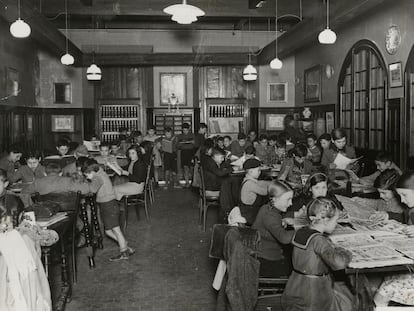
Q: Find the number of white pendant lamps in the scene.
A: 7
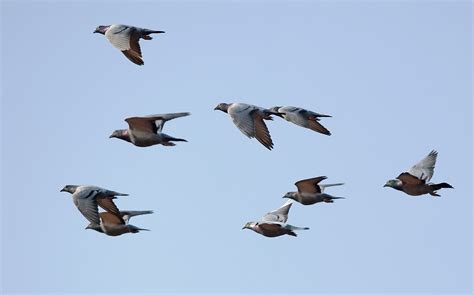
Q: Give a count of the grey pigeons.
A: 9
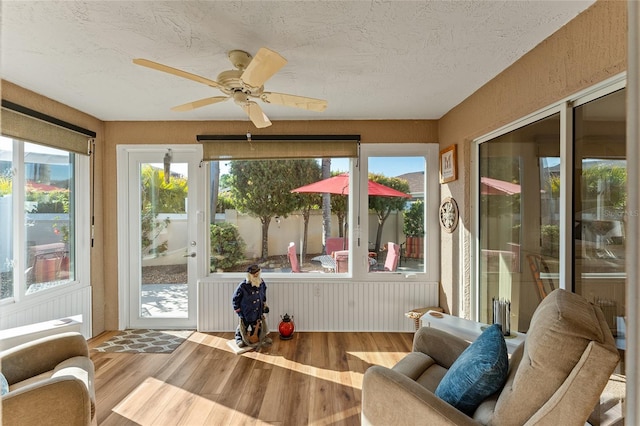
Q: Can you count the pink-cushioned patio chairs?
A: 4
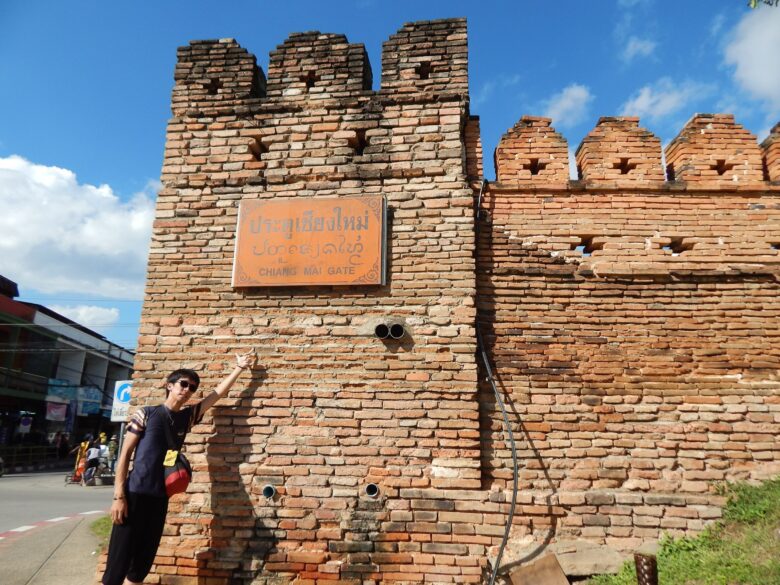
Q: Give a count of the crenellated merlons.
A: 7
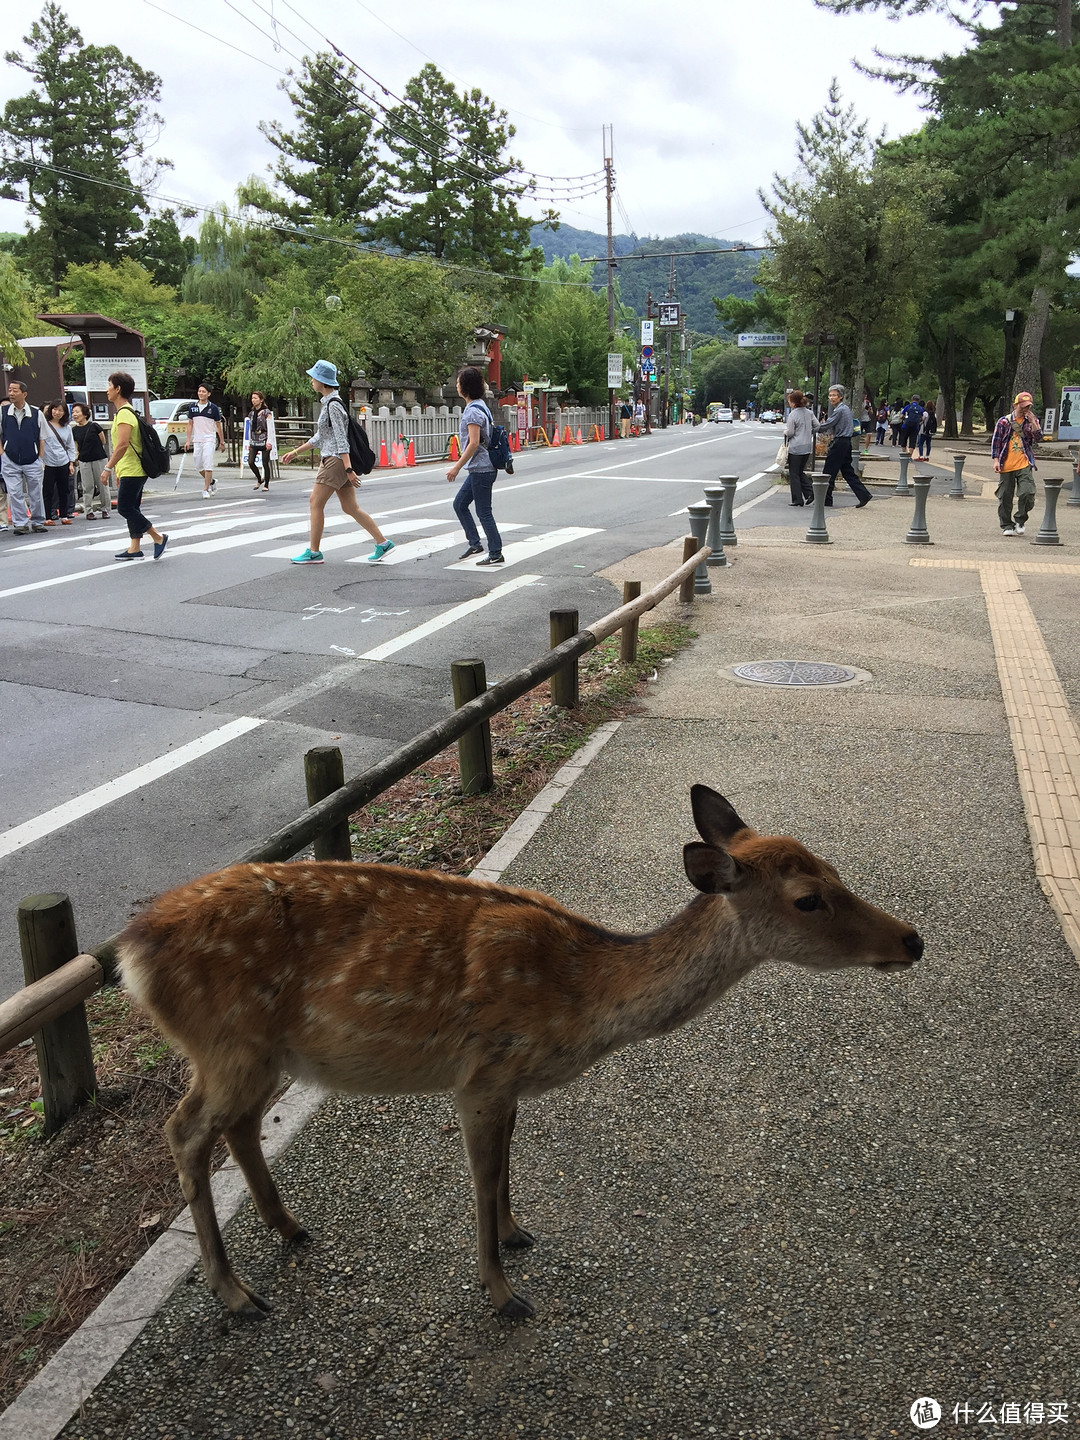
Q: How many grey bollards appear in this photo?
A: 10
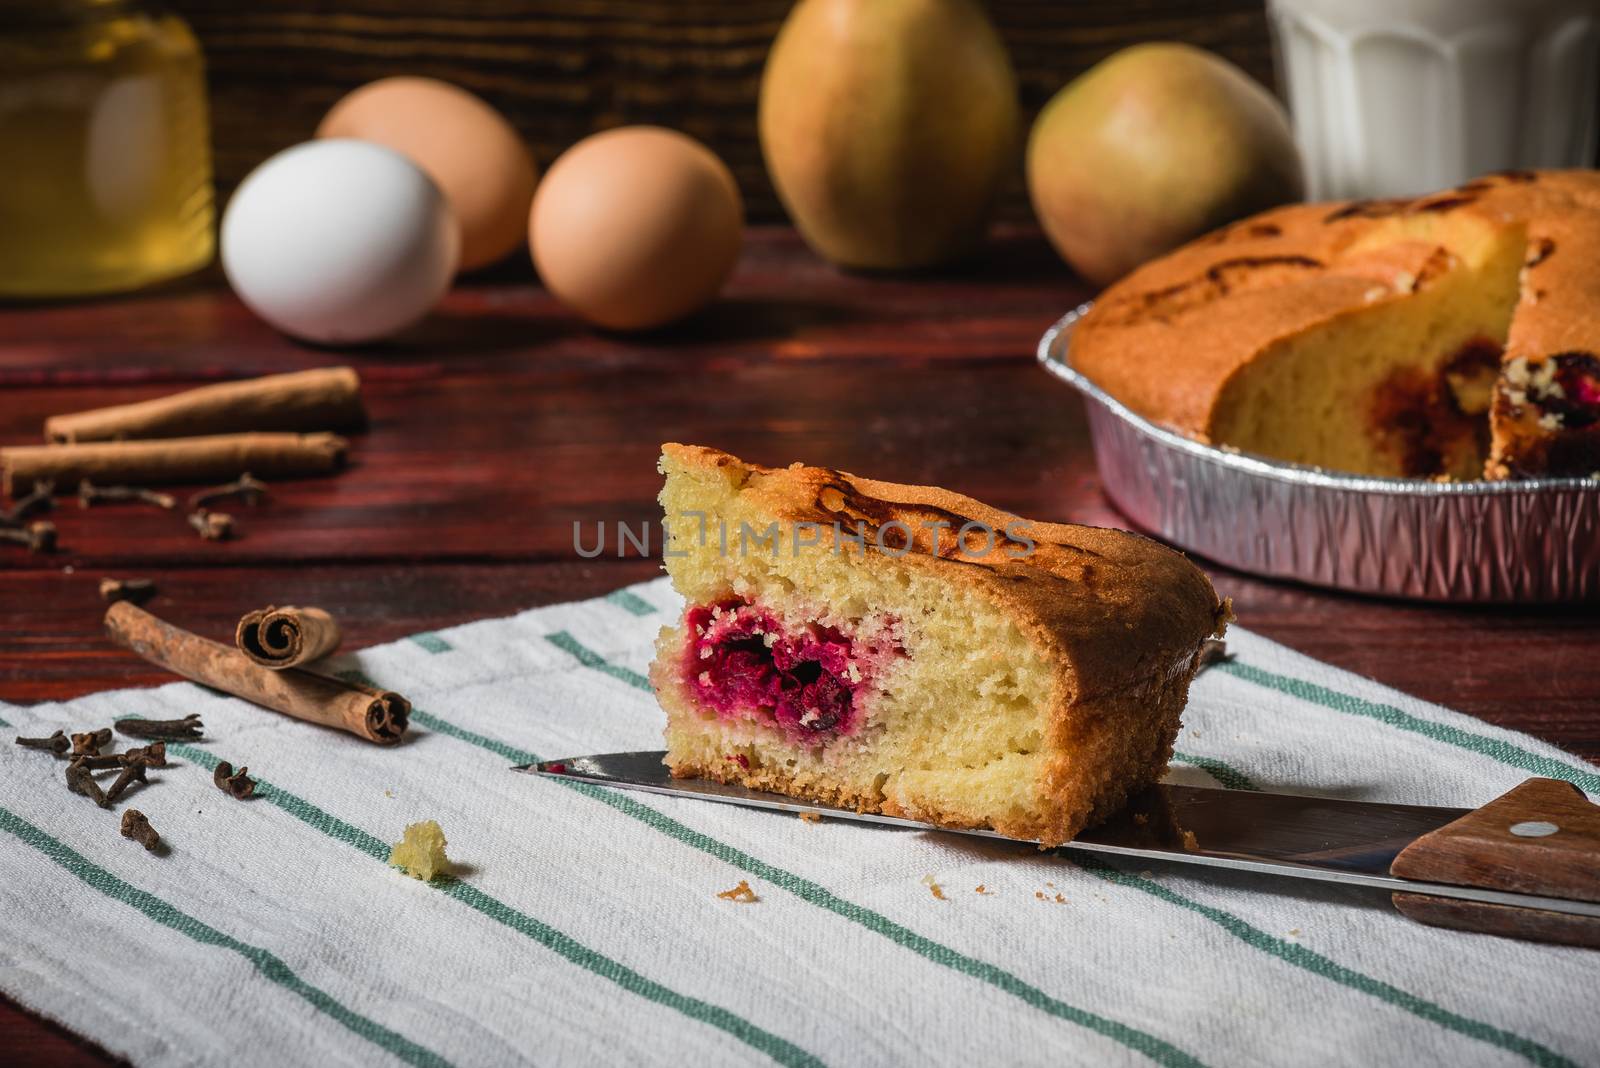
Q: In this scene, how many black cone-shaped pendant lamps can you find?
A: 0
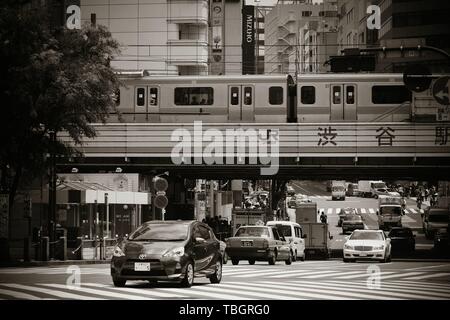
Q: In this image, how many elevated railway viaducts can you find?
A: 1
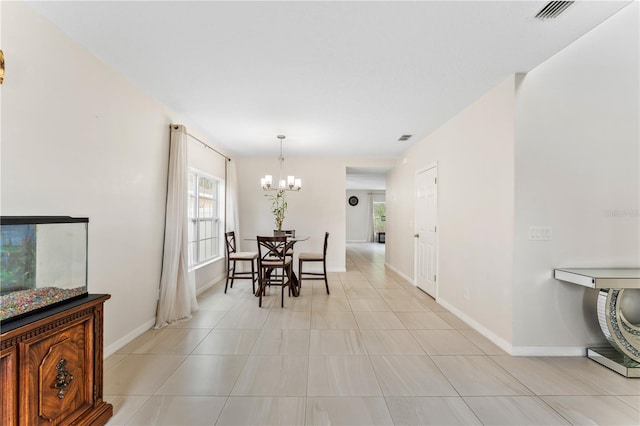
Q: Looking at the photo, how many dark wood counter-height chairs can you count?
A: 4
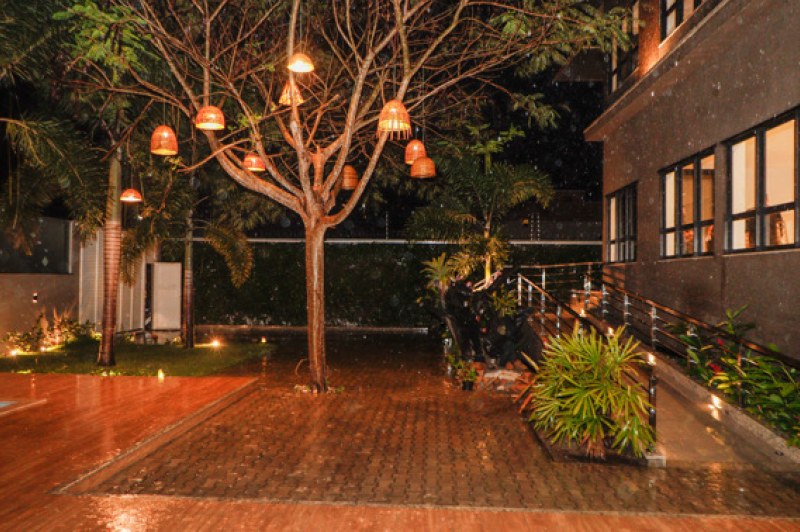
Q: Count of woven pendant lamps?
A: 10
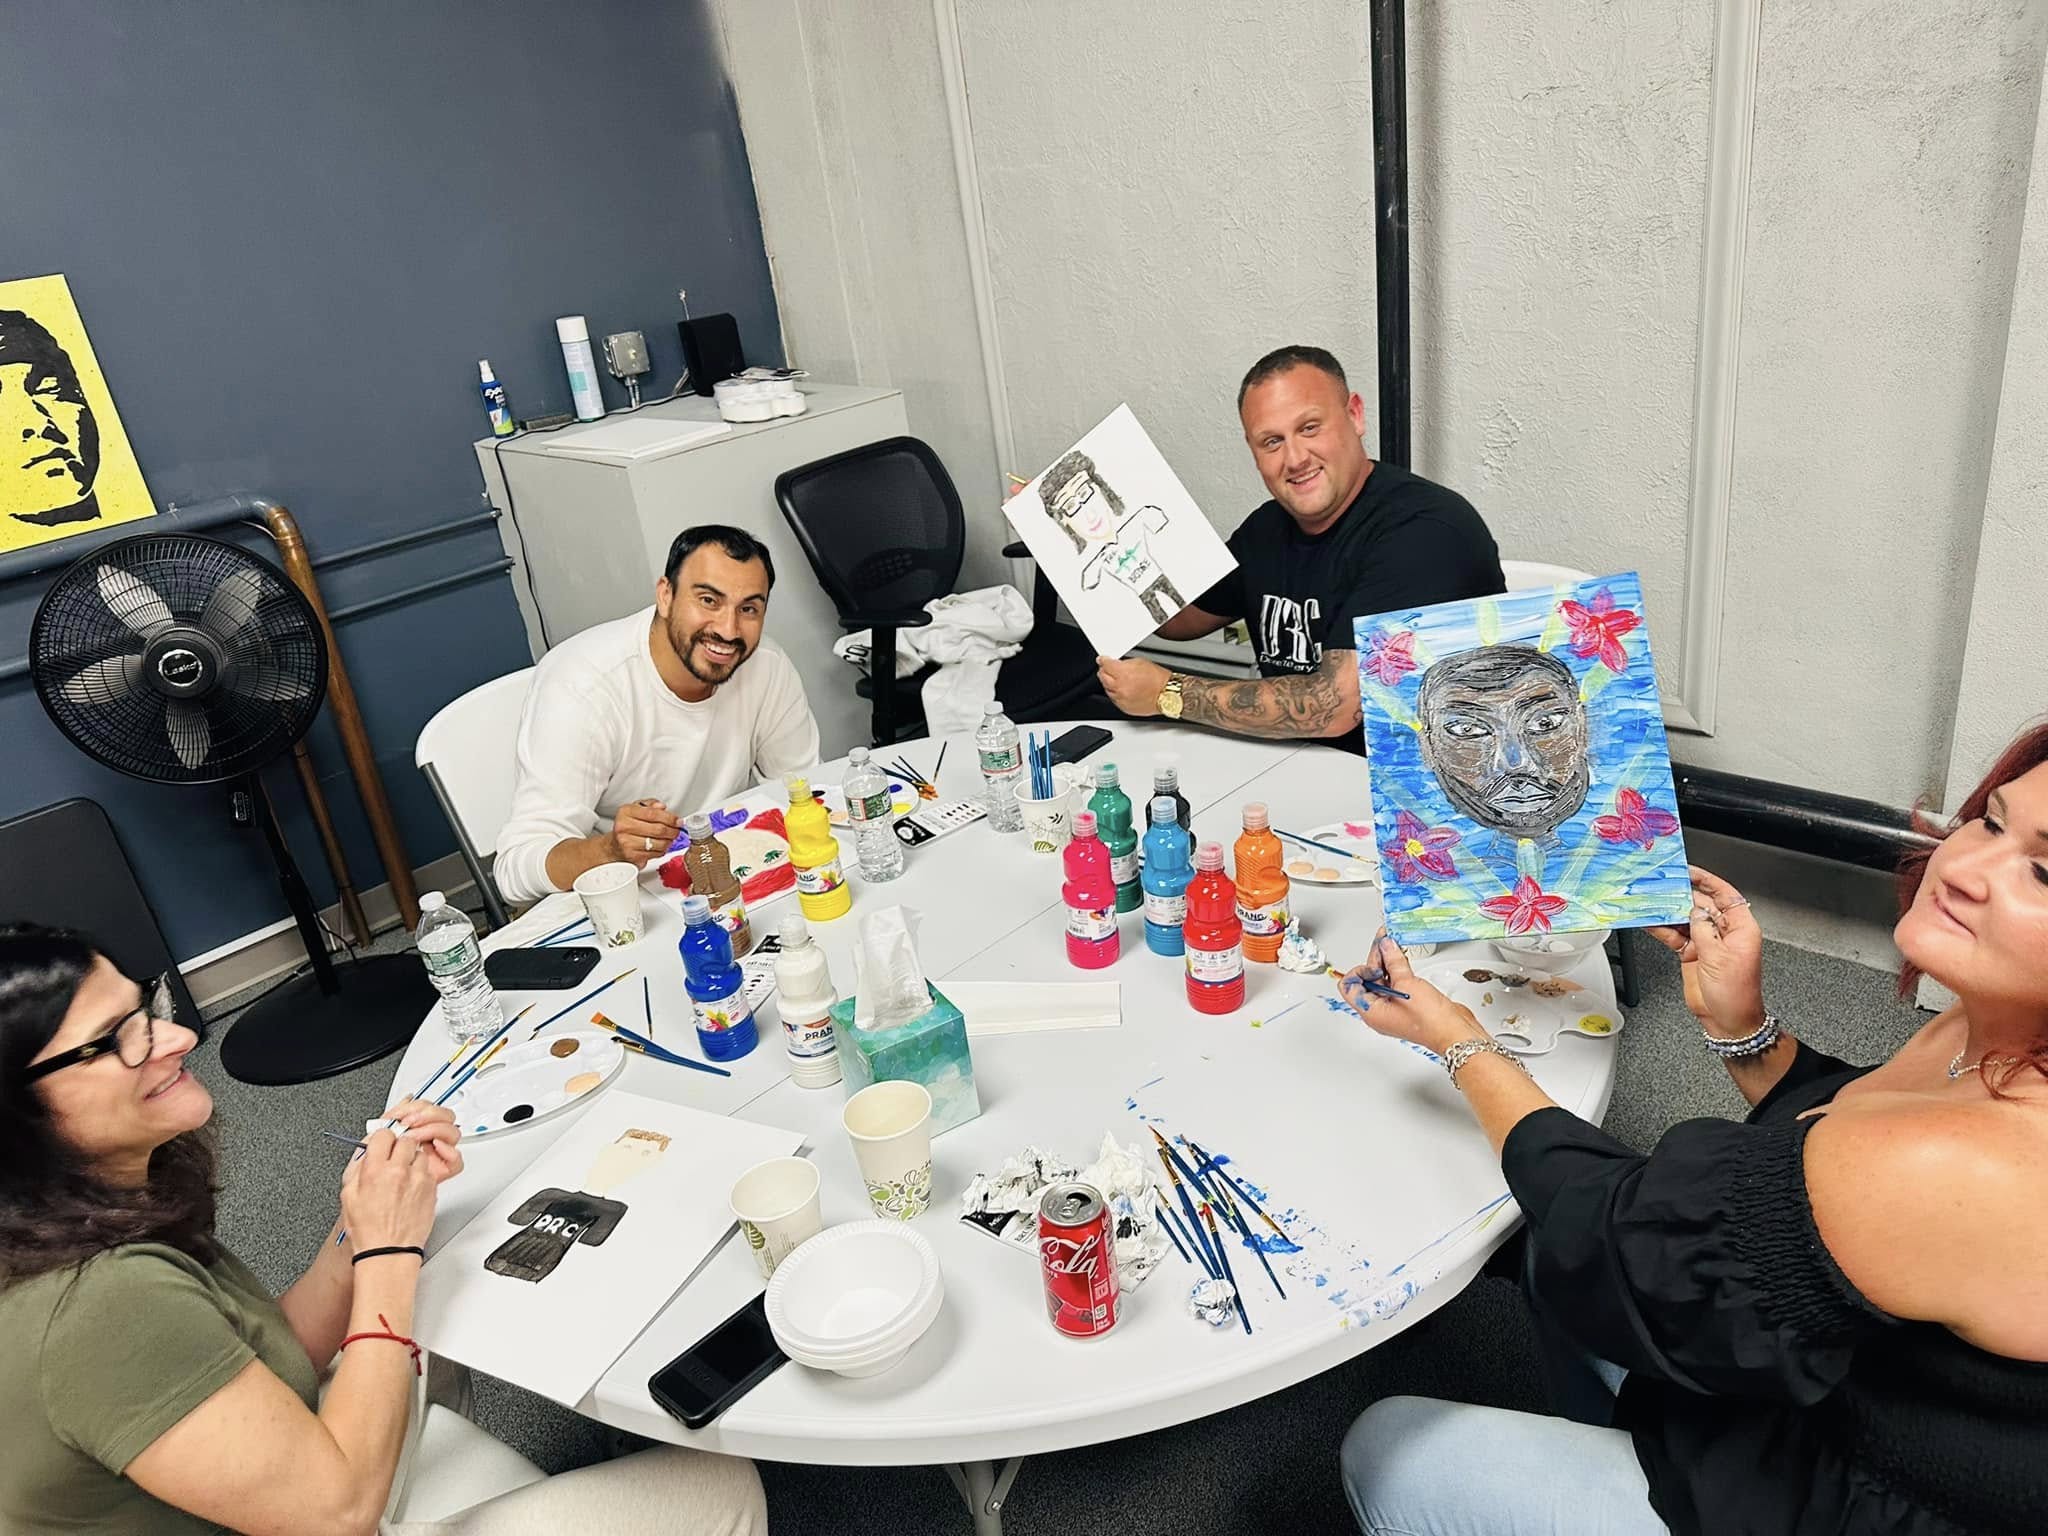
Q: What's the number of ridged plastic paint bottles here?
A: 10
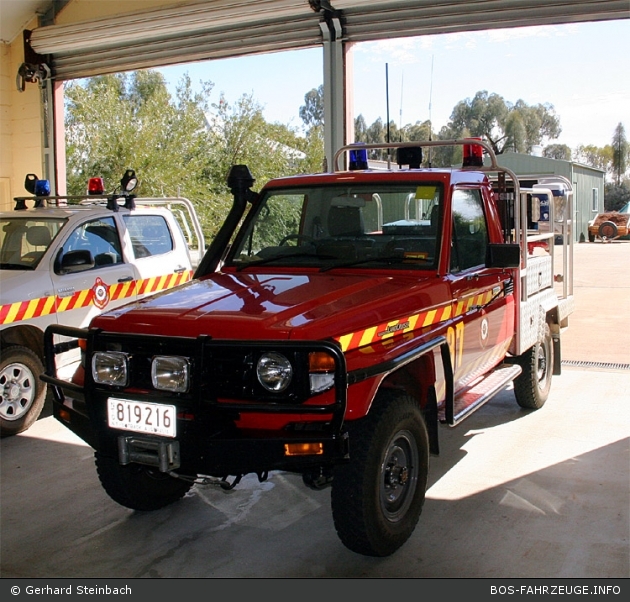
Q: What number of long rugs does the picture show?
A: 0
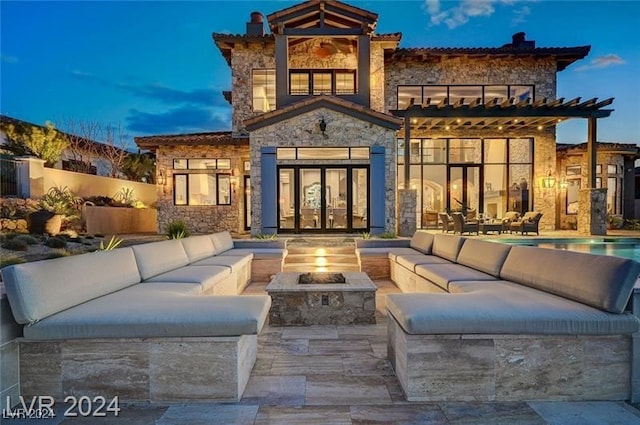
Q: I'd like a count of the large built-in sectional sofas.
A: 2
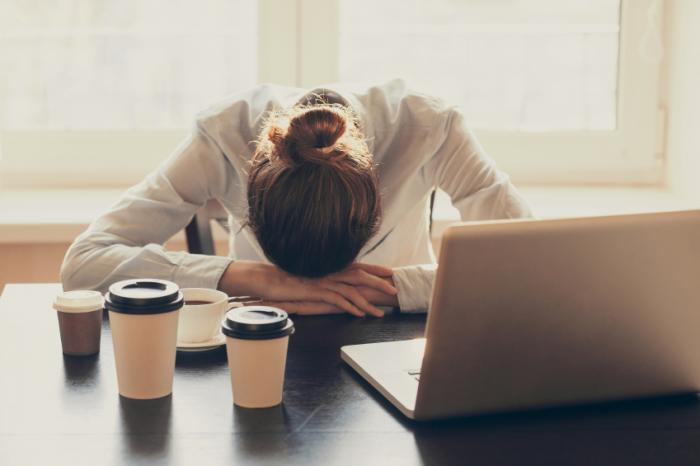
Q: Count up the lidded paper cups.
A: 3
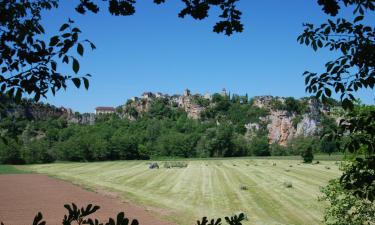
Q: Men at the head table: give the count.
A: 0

######

Assigned task:
Once the pictures are set aside, give the rest of the material again unchanged.

Result:
Q: Find the number of white pendant lamps in the scene.
A: 7
Q: Give a count of the grey pigeons.
A: 9
Q: Can you count the pink-cushioned patio chairs?
A: 4
Q: Give a count of the crenellated merlons.
A: 7
Q: How many grey bollards appear in this photo?
A: 10
Q: In this scene, how many black cone-shaped pendant lamps can you find?
A: 0
Q: In this image, how many elevated railway viaducts can you find?
A: 1
Q: Looking at the photo, how many dark wood counter-height chairs can you count?
A: 4
Q: Count of woven pendant lamps?
A: 10
Q: What's the number of ridged plastic paint bottles here?
A: 10
Q: What number of long rugs does the picture show?
A: 0
Q: I'd like a count of the large built-in sectional sofas.
A: 2
Q: Count up the lidded paper cups.
A: 3
Q: Men at the head table: give the count.
A: 0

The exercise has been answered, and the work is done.